A lot of artists get accused of writing the same songs over and over again (AC/DC, the Ramones...), but some artists have literally taken parts of their songs and used them twice. Here are six artists who have recycled their own lyrics.
1. The Smiths
Especially during his days with the Smiths, Morrissey was accused of plagiarizing his lyrics countless times, but one line from 1987's music business bashing "Paint a Vulgar Picture" was actually taken from a previous Smiths song. The line, "you just haven't earned it yet baby," will be recognized by any Smiths fan as the title of another song the band wrote about the music business. Though, as the "You Just Haven't Earned It Yet, Baby" single was cancelled at the last moment, this recycling could possibly be another purposeful jab at the band's label.
2. The Promise Ring
Though the Promise Ring's 1997 album Nothing Feels Good isn't a concept album, Davey Von Bohlen's recycling of a few lines throughout the album gives it a thematic cohesion. The lyric that the album gets its title from is first heard in the song "Red & Blue Jeans" ("Nothing feels good like you in red & blues jeans..."), but is also the title of another song, as well as the basis for another track title ("How Nothing Feels"). Another lyric, "...not as good as the interstates are/I just can't take you that far" shows up in two songs, "Make Me A Chevy" and "A Broken Tenor."
3. Bruce Springsteen
Like the Promise Ring, Bruce Springsteen reused a line on his 1982 album Nebraska to give the album a sense of thematic unity. On his classic song "Atlantic City," Springsteen sings, "I got debts that no honest man can pay," from the perspective of a man who gets pulled into working for the mafia. Just two tracks later, on "Johnny 99," Springsteen uses the same line to tell the story of a desperate man accused of armed robbery.

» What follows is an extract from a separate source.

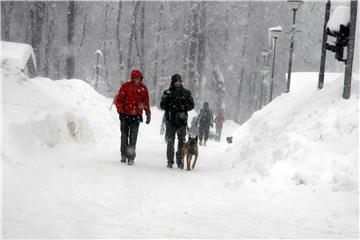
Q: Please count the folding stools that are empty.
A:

While the other artists on this list reused only single lines, Tricky reused an entire song. As a member of trip-hop group Massive Attack, Tricky sang and wrote the lyrics to the track "Karmacoma," but when Tricky released his debut solo album Maxinquaye the following year, he re-recorded "Karmacoma" as "Overcome," featuring his girlfriend Martina Topley-Bird on vocals.
5. Cap'n Jazz
The best lyric Tim Kinsella ever wrote for Cap'n Jazz was "you can't look at the sky without looking right through it," and he apparently felt the same way, because he used it twice. The line first appeared at the end of 1993's "We Are Scientists!" and then again at the end of 1994's "Puddle Splashers," with the same exact melody as well.
6. Led Zeppelin
Led Zeppelin were even more notorious song thieves than Morrissey, taking many of its earliest songs from American bluesmen. One of the few times the band covered an old blues song rather than straight-up stealing it was "Traveling Riverside Blues," originally by Robert Johnson, which contains the totally creepy line "squeeze my lemon/'til the juice runs down my leg." Led Zeppelin vocalist Robert Plant would also use this line for Led Zeppelin II's "The Lemon Song," which was another song the band stole.